(Data extracts begins)
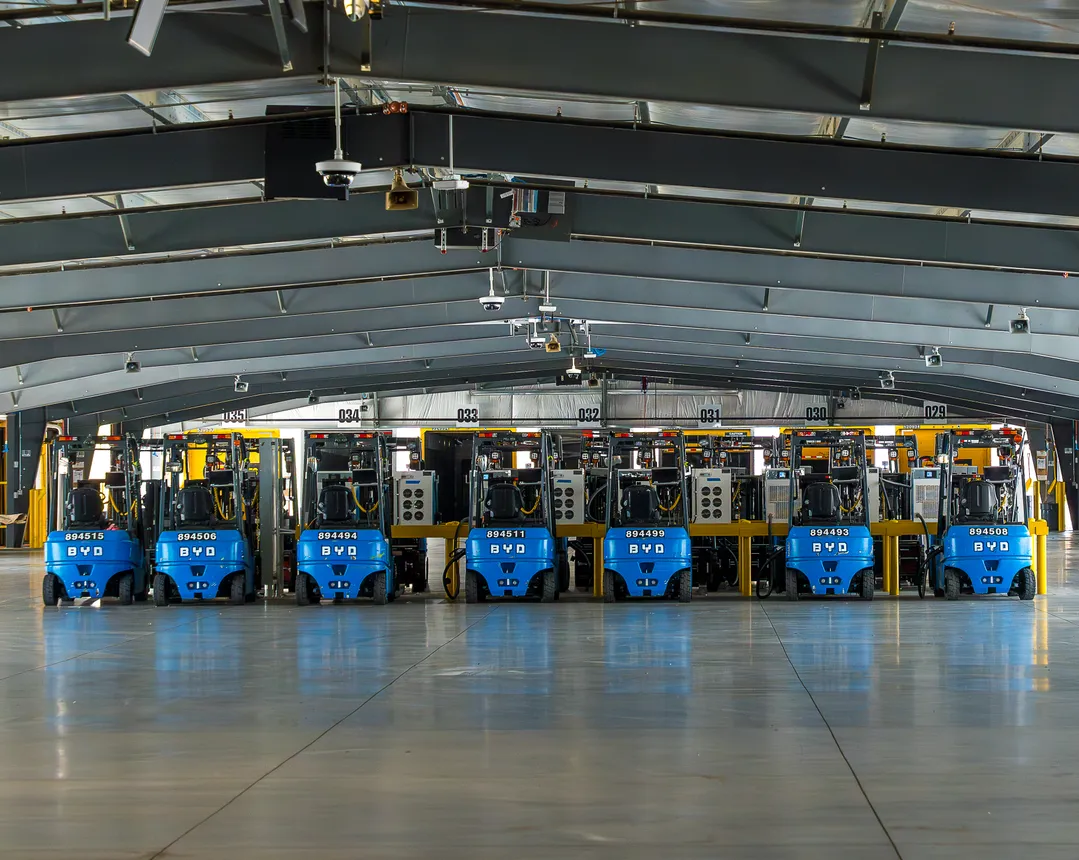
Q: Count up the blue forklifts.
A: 7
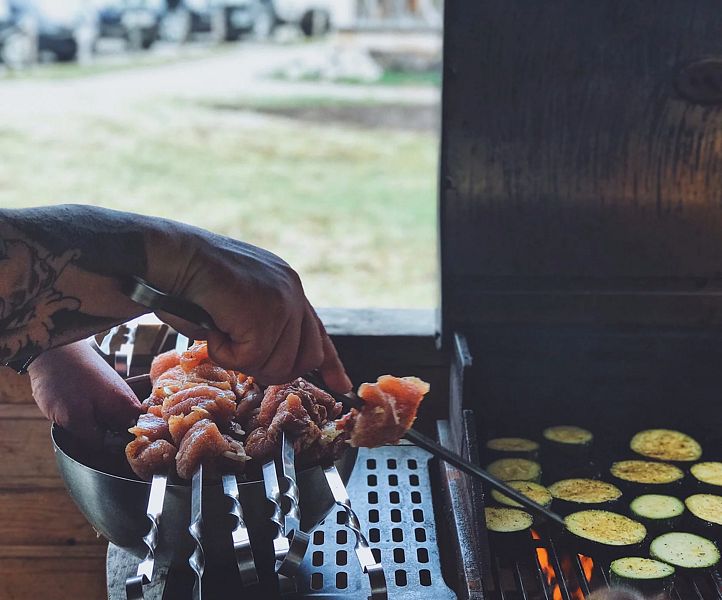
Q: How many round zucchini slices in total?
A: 14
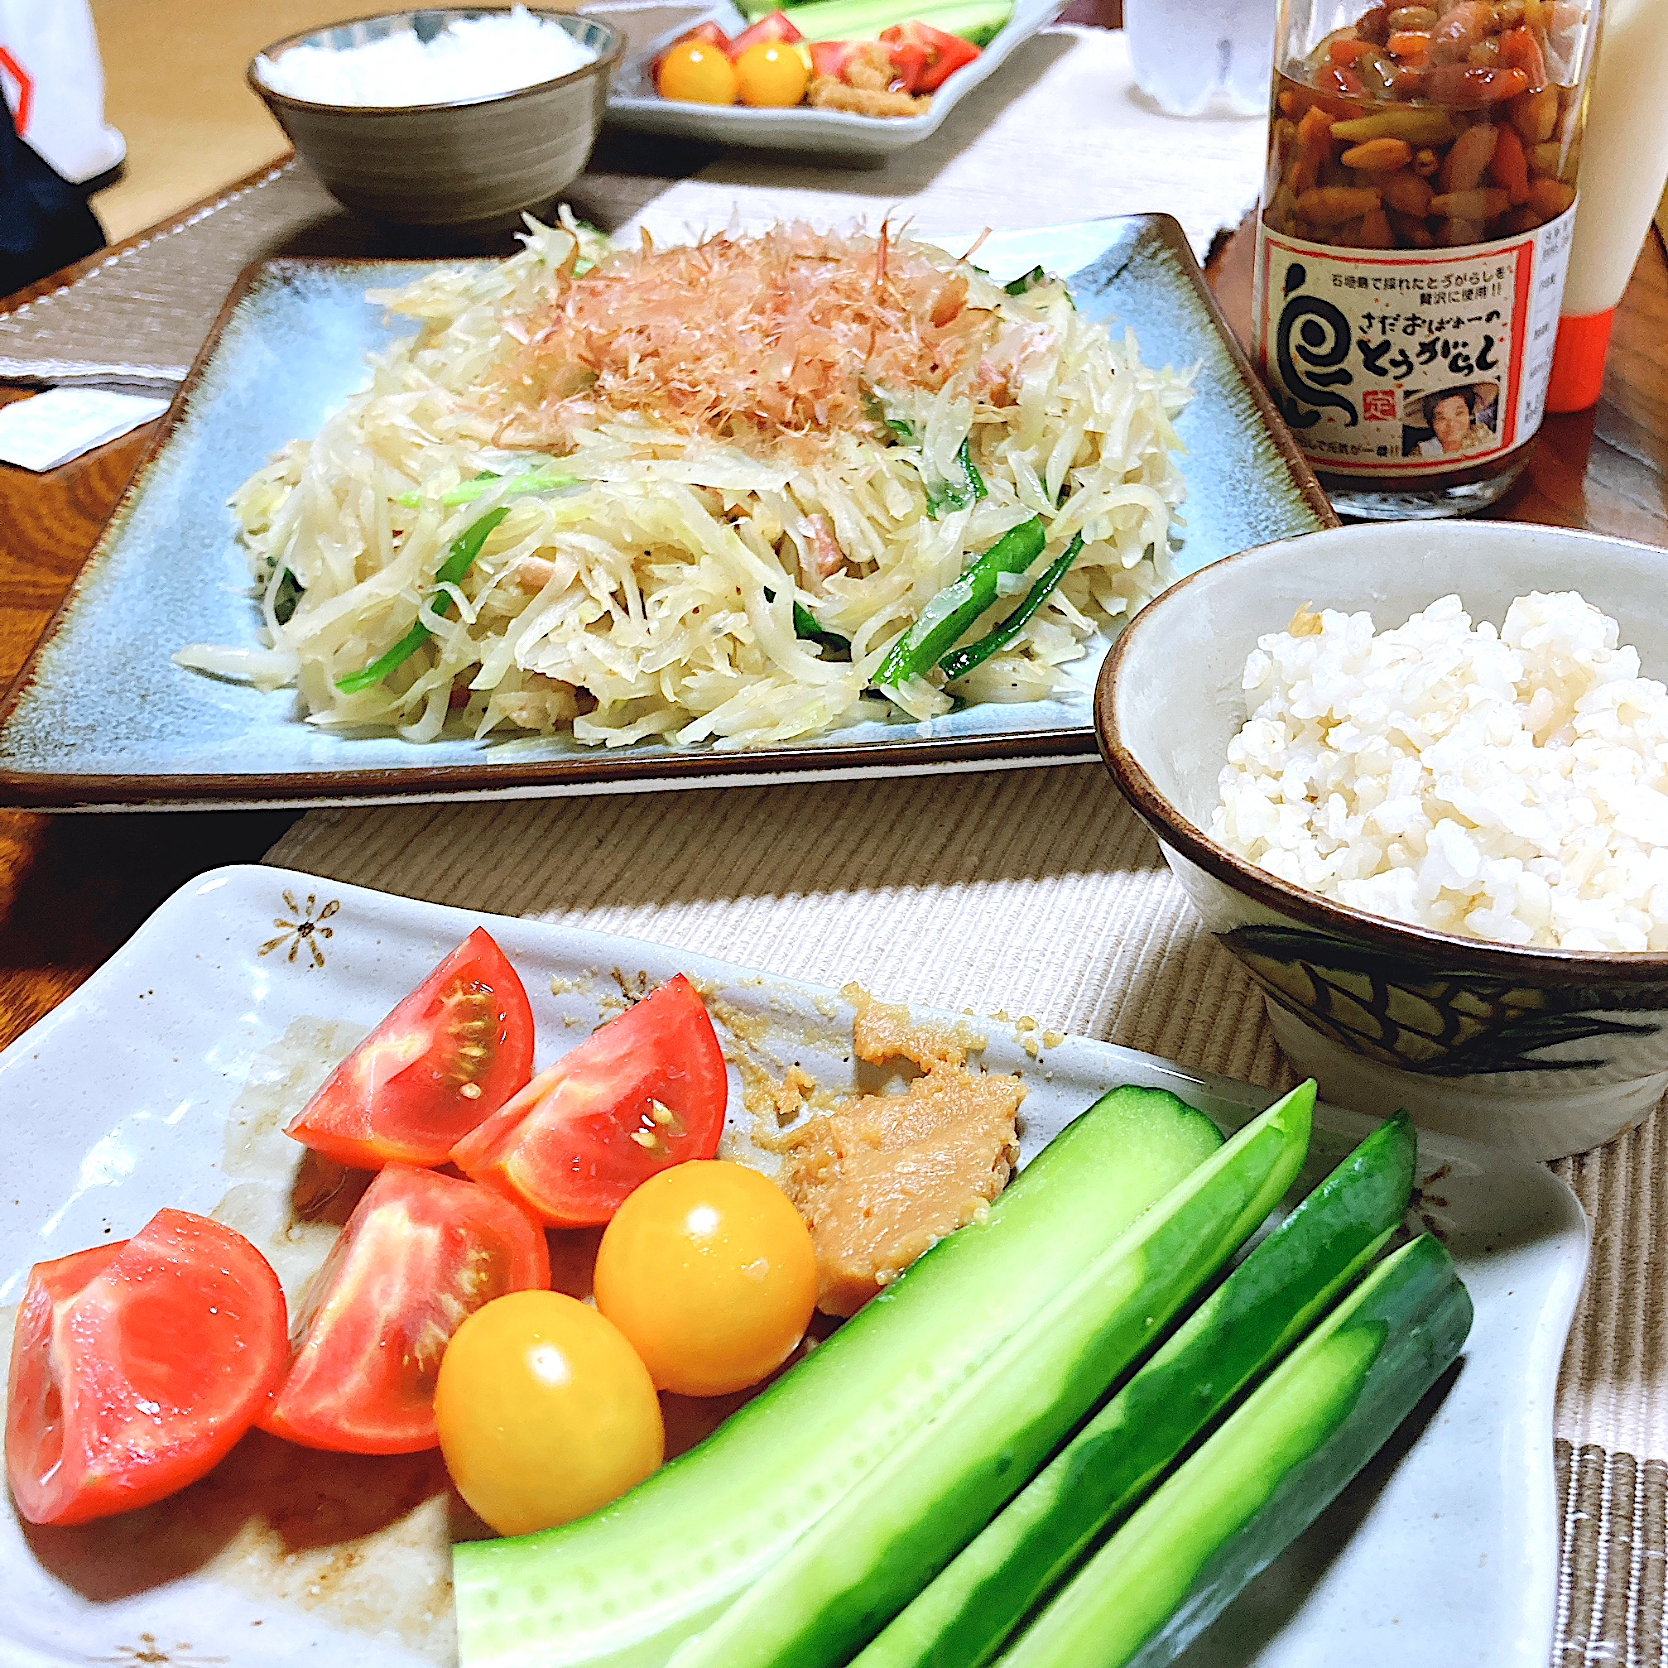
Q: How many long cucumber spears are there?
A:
(Data extracts ends)
Work item: With the pictures set aside, repeat every entry above exactly.

Expected answer:
Q: Count up the blue forklifts.
A: 7
Q: How many round zucchini slices in total?
A: 14
Q: How many long cucumber spears are there?
A:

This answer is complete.